L’Ape musicale

rivista di musica, arti, cultura

 

frederic chaslin

Pathos e disincanto

 di Roberta Pedrotti

 Frédéric Chaslin torna sul podio dell'orchestra del Comunale di Bologna con Dvorak e Berlioz e offre una serata di qualità. Solista al violoncello, un intenso Enrico Bronzi.
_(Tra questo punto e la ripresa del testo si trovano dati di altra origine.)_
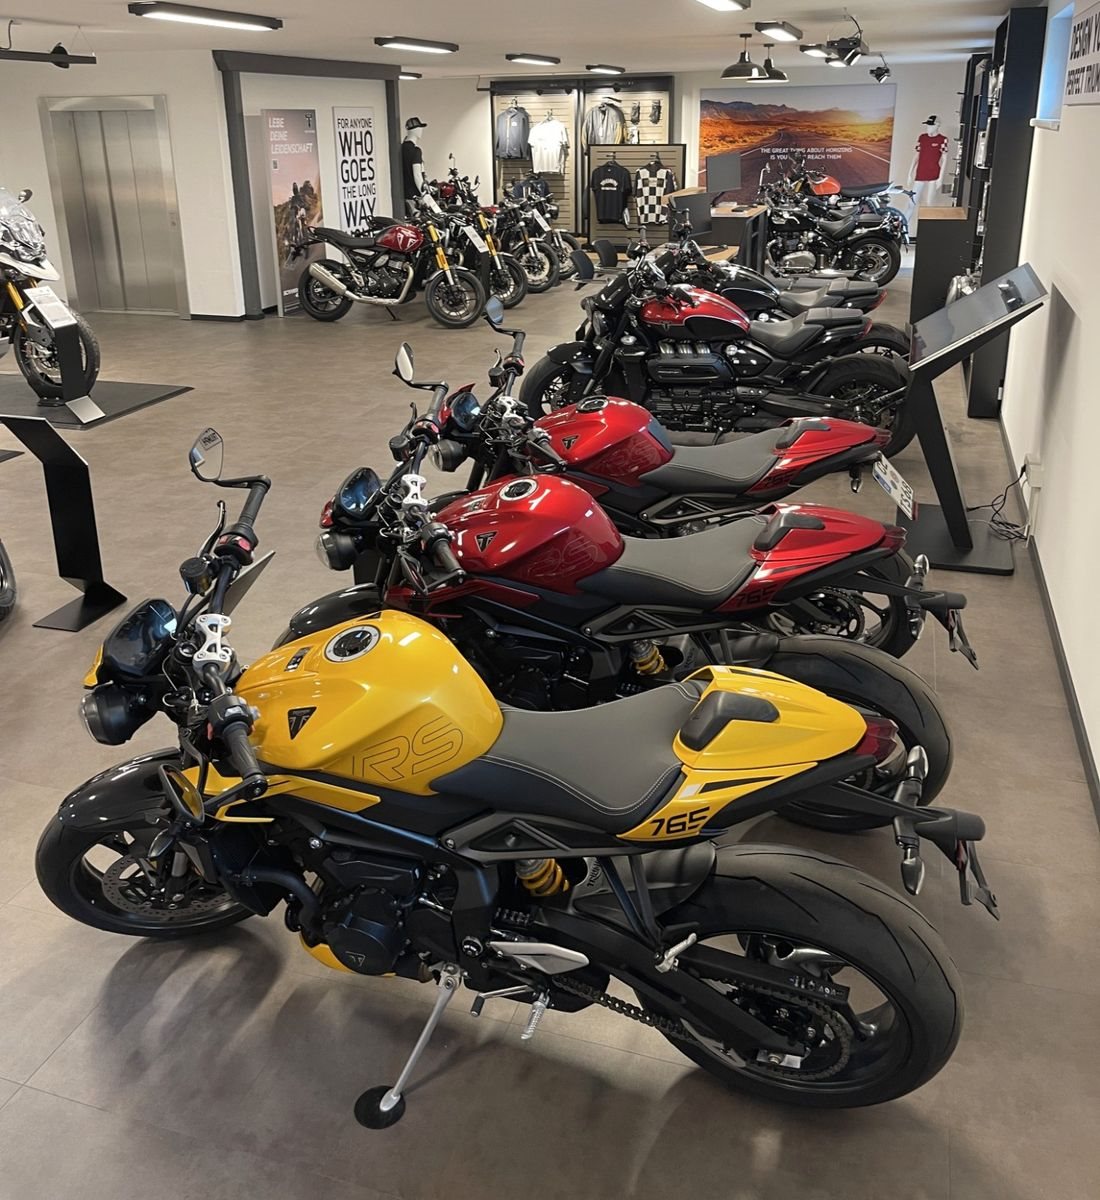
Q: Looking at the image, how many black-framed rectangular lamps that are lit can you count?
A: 9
BOLOGNA, 27 maggio 2017 - Capita che, ai primi caldi e all’appropinquarsi di pause e trasferte estive, un’orchestra appaia un po’ meno pronta e concentrata, che possa subire ciclici, fisiologici cali. Non è stato il caso di questo concerto, che pure è venuto a cadere in una fine maggio decisamente protesa verso la canicola di mezz’agosto. E mentre in città vacue polemiche più o meno musicali aspirano a scaldare gli animi, per fortuna là dove la musica la si fa davvero arriva un po’ di refrigerio: quando sul podio sale Frédéric Chaslin, direttore pianista e compositore d’impeccabile cursus honorum, l’orchestra gli risponde pronta e compatta, netta e sicura, con esattezza ed equilibrio in tutte le sezioni, superando senza intoppi gli scogli della Symphonie fantastique di Berlioz, preparata con grande cura dal maestro francese. La perizia tecnica corrisponde anche a una lettura personale che al pathos e allo sfolgorìo timbrico sembra preferire una sorta di scientifico distacco, che scontorna per riconsiderarli da un’altra prospettiva gli intrecci tematici e i richiami interni o esterni alla partitura. I timpani nell’epilogo dell’episodio pastorale (in cui con il riferimento a Beethoven compare anche l’omaggio al Virgilio bucolico, come Les troyens lo saranno di quello epico) si pongono in continuità con quelli di una marcia al patibolo più disincantata che drammatica, così come gli elementi grotteschi del Sabba s’inseriscono in un quadro onirico dal chiaro disegno, quasi immagine spettrale della sottile dolcezza del valzer del secondo movimento.

Così, fra gli applausi, si chiude il concerto che nella prima parte aveva visto Enrico Bronzi solista del Concerto per violoncello in si minore op. 104 di Dvorak. Qui l’orchestra si raccoglie intorno al singolo, che pare reggere le redini di un discorso che non è tanto un dialogo, quanto un’ampia e articolata romanza strumentale in cui si espande la peculiare vena melodica dell’autore, i suoi aromi slavi rivissuti per un pubblico d’oltreoceano. Bronzi ne asseconda il trasporto accorato, evidenziando soprattutto le frasi di più ampio respiro, cui conferisce una netta intenzione drammatica, un accento deciso ed energico.

Per lui due bis, una trascrizione da Tarrega e una Sarabanda di Bach.

Applausi copiosi e sinceri per un concerto ben curato, all’altezza di Bologna e del Comunale.